Wie sieht Gott mich an?In welchem Licht erstrahlt dagegen der trotzig-zuversichtliche Satz des Paulus „Ich schäme mich des Evangeliums nicht.“ Schamlosigkeit gegen die dunkle Herrschaft der Gnadenlosigkeit. Das, wofür Paulus sich nicht schämt, ist der Innbegriff von Schamlosigkeit, der Inbegriff der Freiheit von Scham: Es ist der gnadenvolle Blick Gottes. Gottes Blick nimmt uns nicht in unserer Schlechtigkeit und Schwachheit gefangen, sondern nimmt uns voll Liebe an. Wo wir vor Gott Angst haben und uns vor ihm verstecken wollen, da haben wir keine gute Gemeinschaft mit ihm. Gott macht uns nicht schwach, sondern stark. Paulus formuliert: Gottes Botschaft ist Kraft und Gerechtigkeit, aus der wir leben, wenn wir an ihn glauben. Wir schämen uns oft gerade „so wie Gott uns schuf“. Aber in seinen Augen sind wir gerade so „sehr gut“.

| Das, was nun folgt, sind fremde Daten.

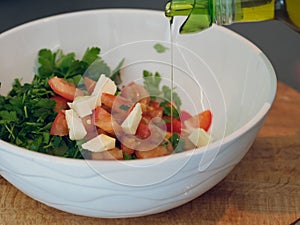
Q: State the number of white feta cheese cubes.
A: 6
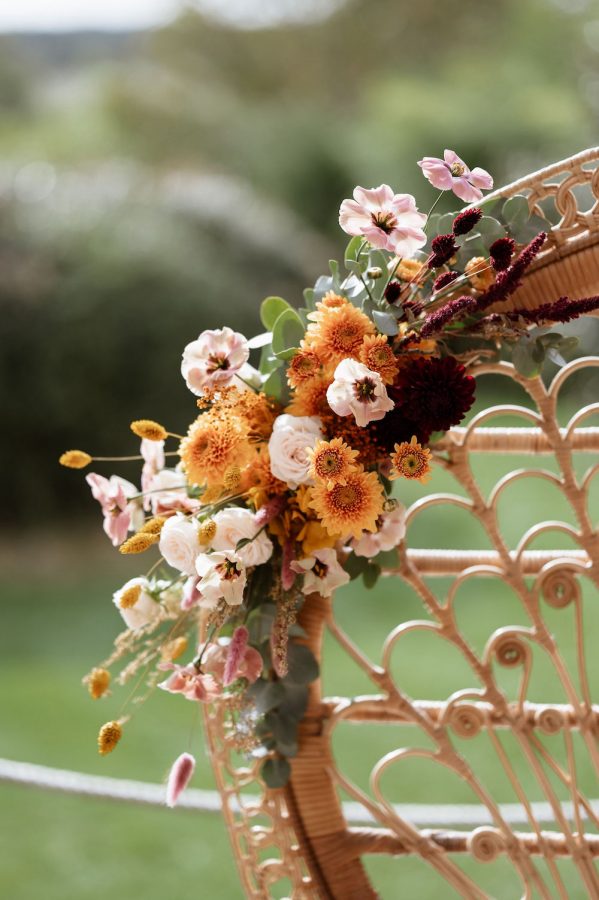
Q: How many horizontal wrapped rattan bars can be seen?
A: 4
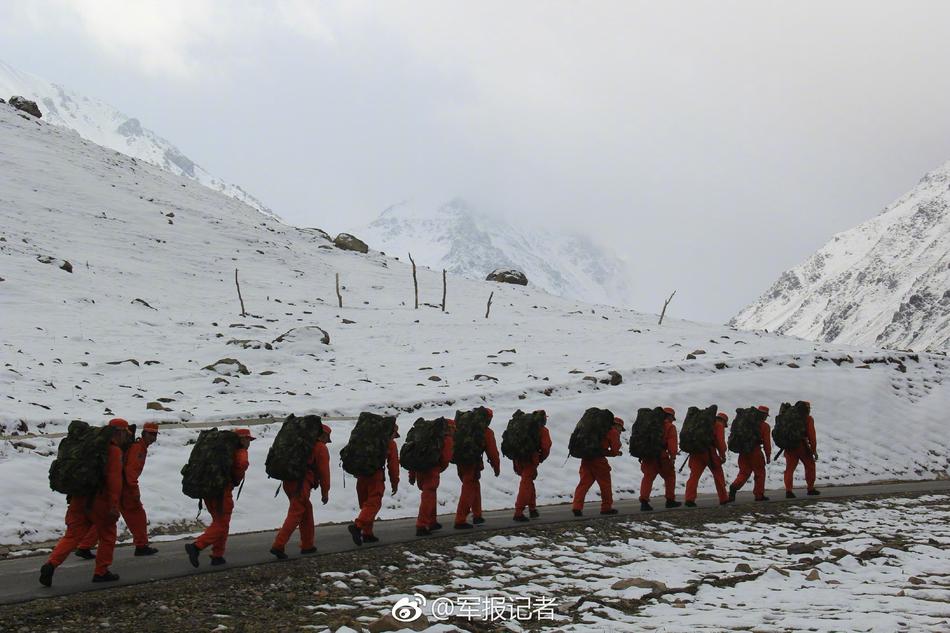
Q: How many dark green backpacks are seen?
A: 12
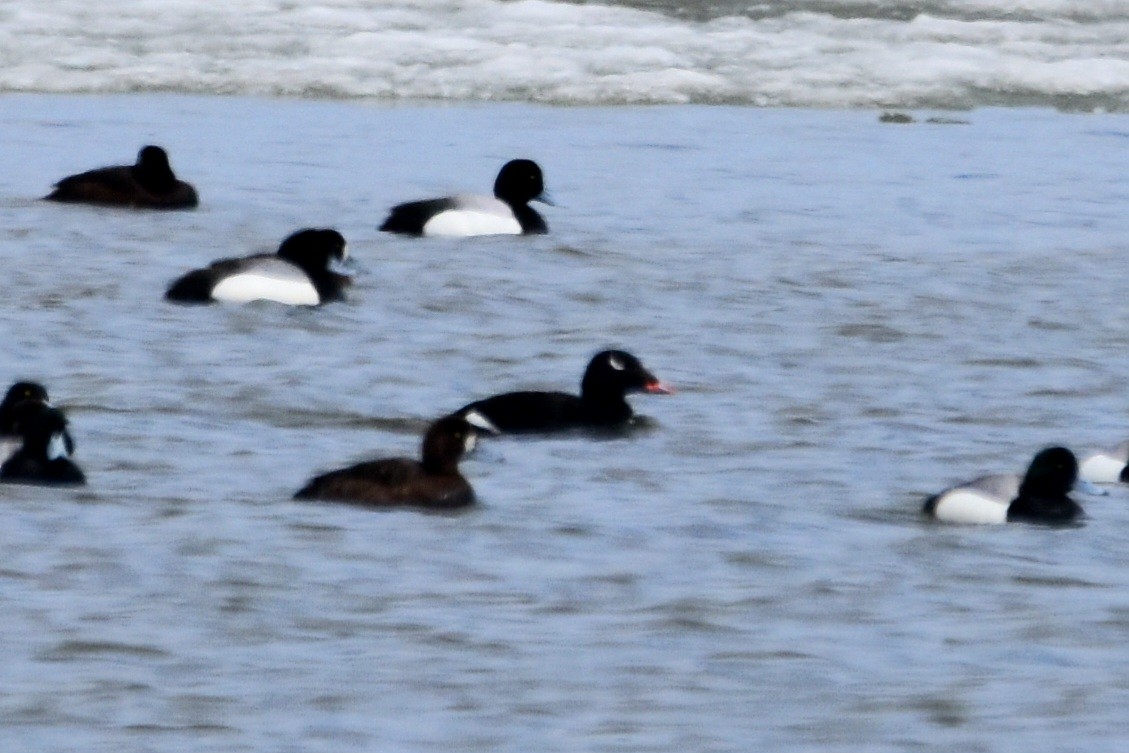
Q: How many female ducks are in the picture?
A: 2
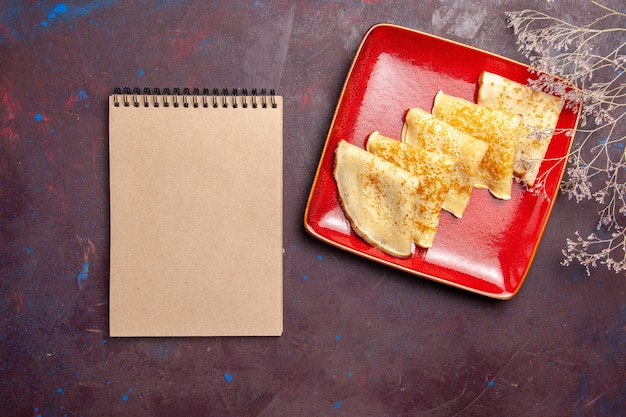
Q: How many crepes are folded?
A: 5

Drei Konsequenzen: Freundschaft mit sich selbst – andere nicht beschämen – Gott glaubenIch möchte drei Konsequenzen ziehen. Erstens: Ich kann nicht anders, als einen Blick auf mir zu spüren. Sei es der meiner Mitmenschen oder mein eigener. Wo ich mich daraufhin schäme, da bin ich aber nicht wirklich bei mir. Da stimmt etwas mit meinem Verhältnis zu mir selbst nicht. Wenn ich mich nur von meinen Fehlern und Schwächen her sehe, dann verliere ich aus dem Blick, wer ich wirklich bin und sein kann. Ich will mich darum nicht für meine Art zu leben und zu lieben schämen, sondern mutig und fröhlich zu mir selbst stehen. Der antike Philosoph Platon fand dafür den schönen Ausdruck: „Freundschaft mit sich selbst haben“.
Zweitens: Wenn ich mir bewusst mache, was für schlimme Folgen das Beschämen haben kann, möchte ich es mir mindestens zweimal überlegen, ehe ich andere mit meinem gnadenlosen Blick strafe. Auf die Frage: „Was ist dir das Menschlichste?“ antwortete Friedrich Nietzsche: „Jemandem Scham ersparen.“
Und drittens ergänze ich diesen Satz und formuliere ihn um: „Was ist dir das Göttlichste?“ „Jemandem Scham ersparen.“ Denn das, was dich von Scham freispricht, das ist dein Gott. Er schaut dich gnädig an. Amen.